Search the data below for the string "scene". Extract every line that contains it.

= = =

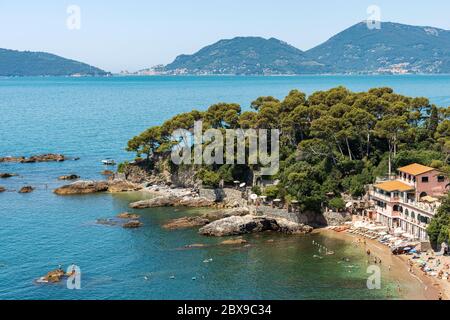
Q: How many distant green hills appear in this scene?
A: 3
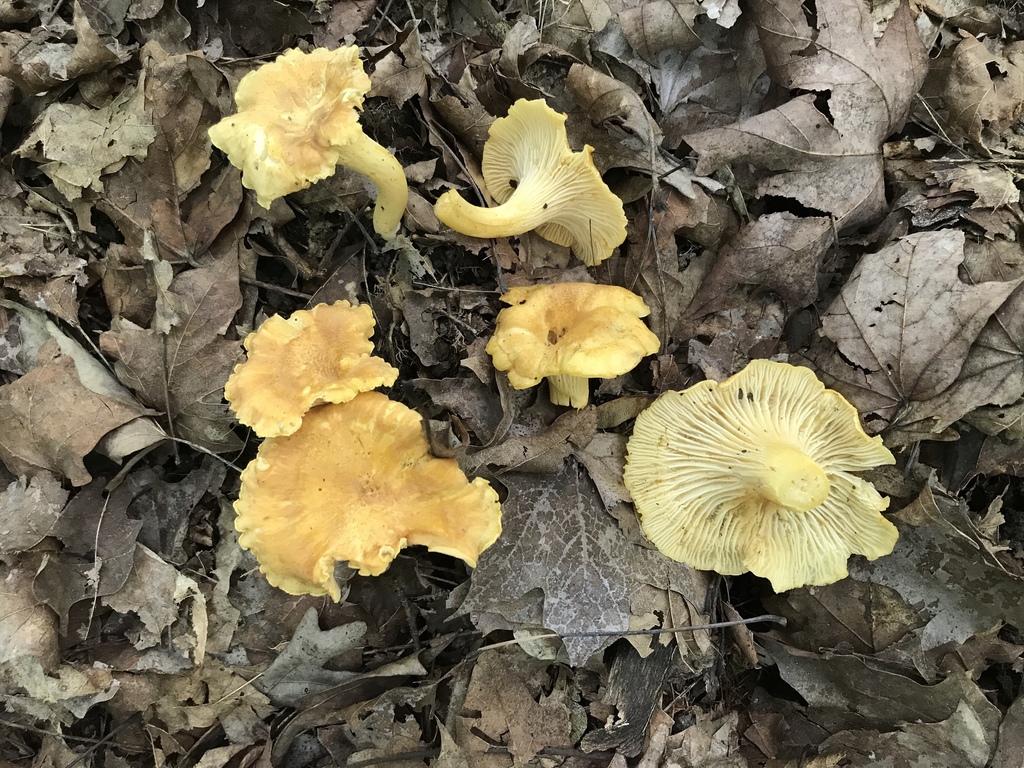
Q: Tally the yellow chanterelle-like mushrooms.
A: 6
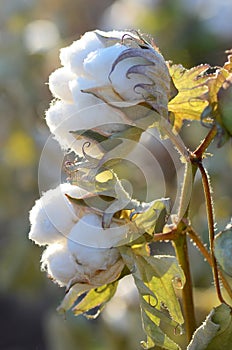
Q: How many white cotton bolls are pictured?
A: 2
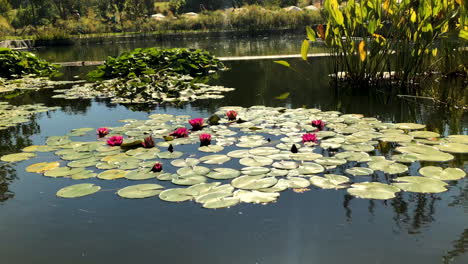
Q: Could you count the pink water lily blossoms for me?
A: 10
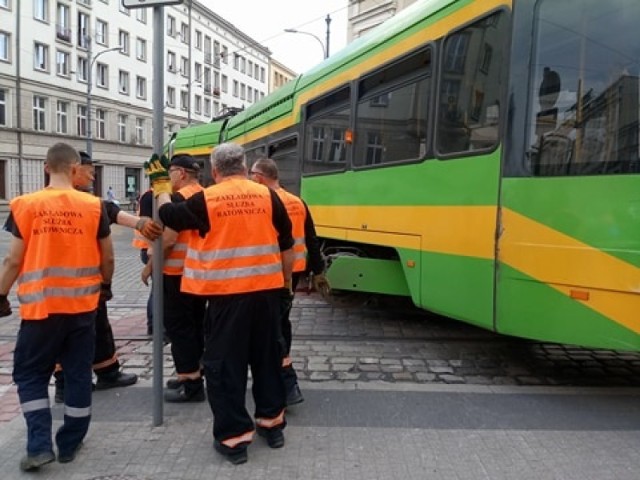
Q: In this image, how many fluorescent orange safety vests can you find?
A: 5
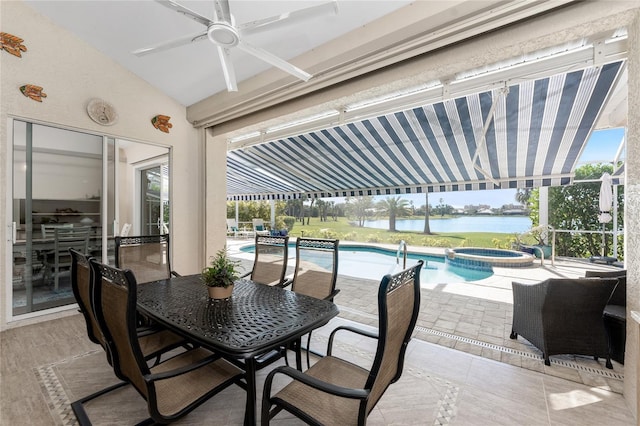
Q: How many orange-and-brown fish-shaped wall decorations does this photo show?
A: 3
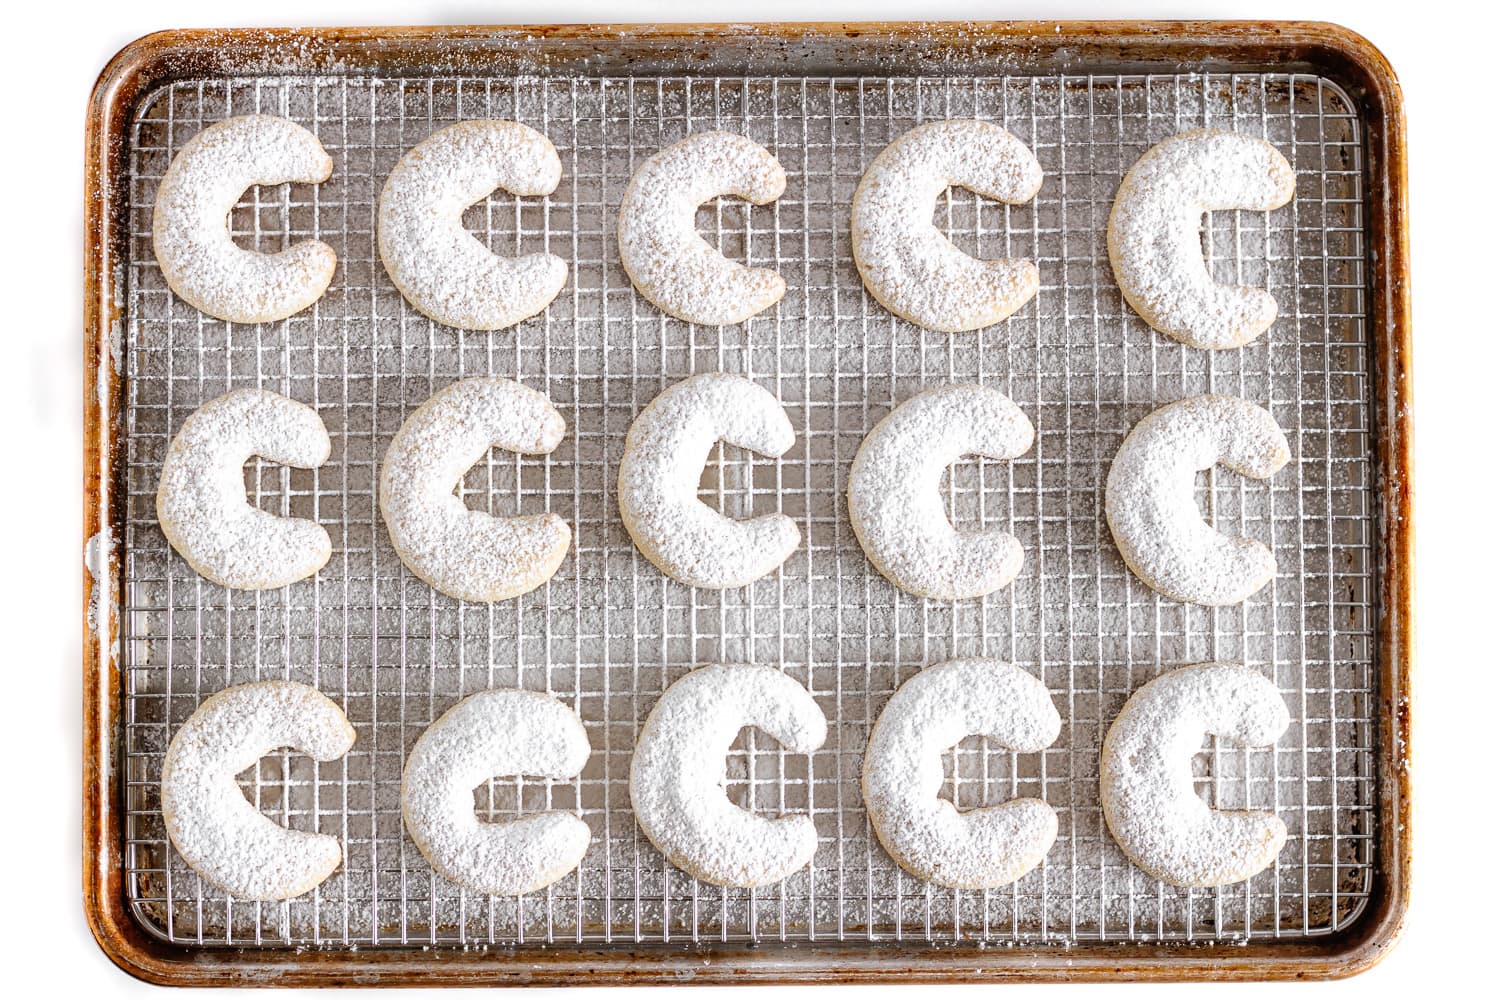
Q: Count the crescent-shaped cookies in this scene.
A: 15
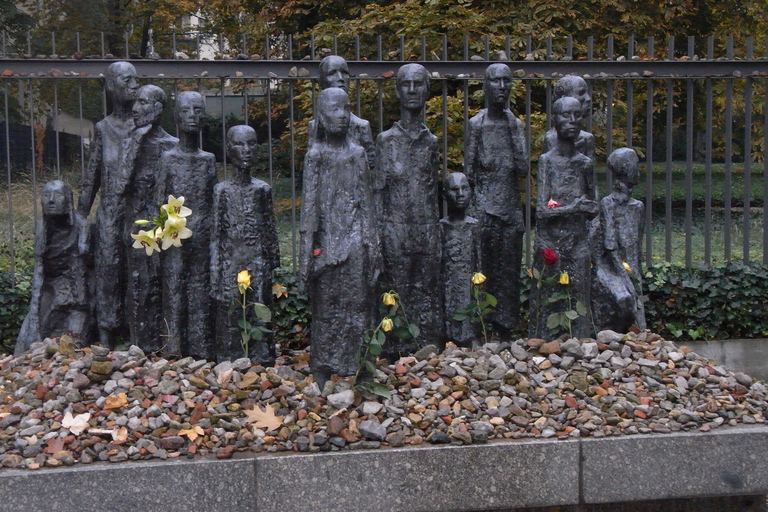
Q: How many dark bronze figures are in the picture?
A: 13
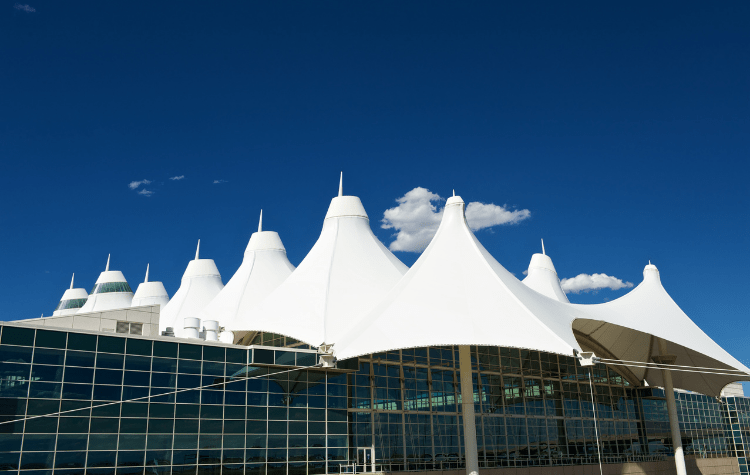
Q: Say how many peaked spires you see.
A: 9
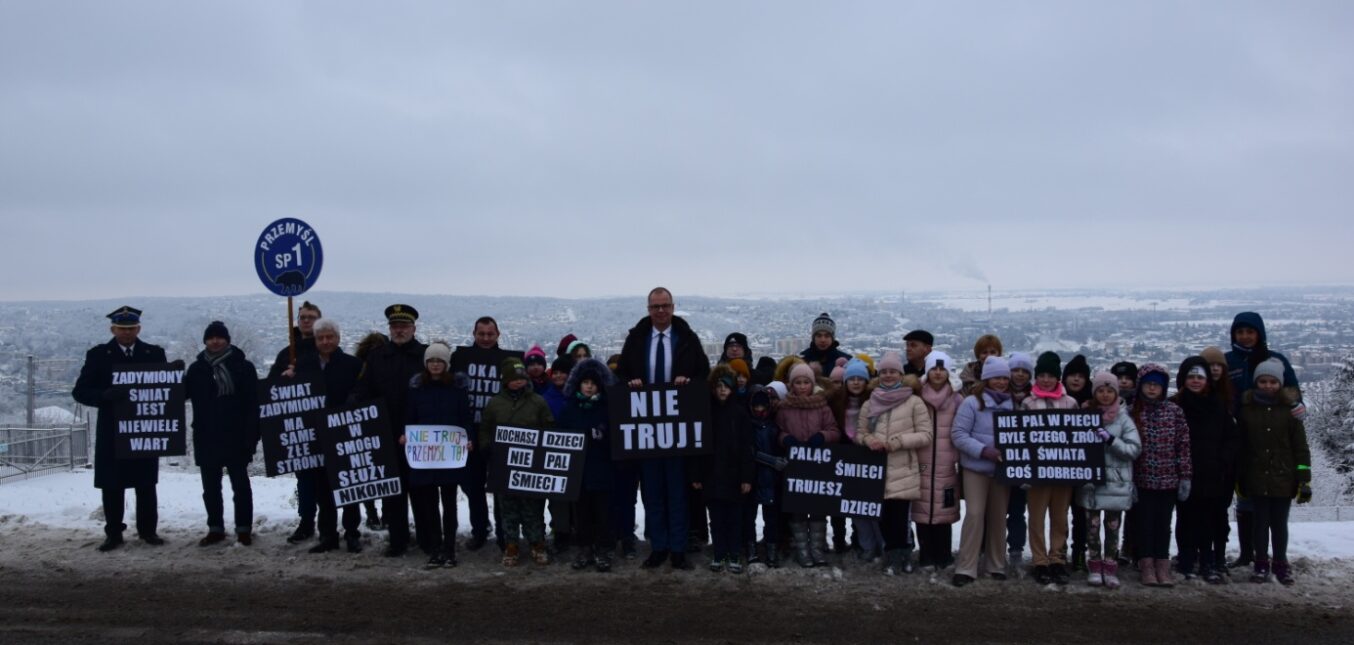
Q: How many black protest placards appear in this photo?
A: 8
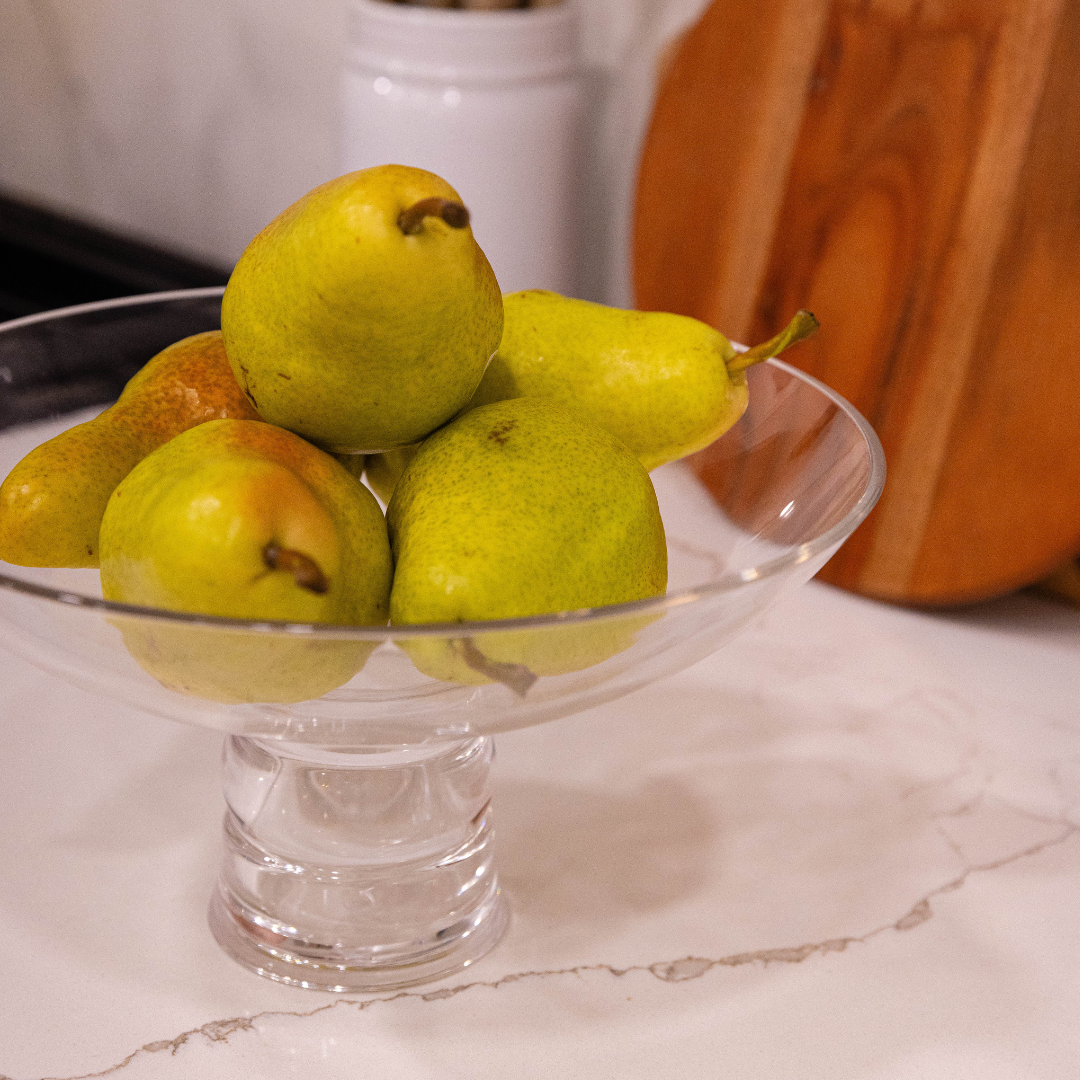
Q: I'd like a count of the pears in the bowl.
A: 5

= = =

## Task response
Q: How many distant green hills appear in this scene?
Q: Count the crescent-shaped cookies in this scene.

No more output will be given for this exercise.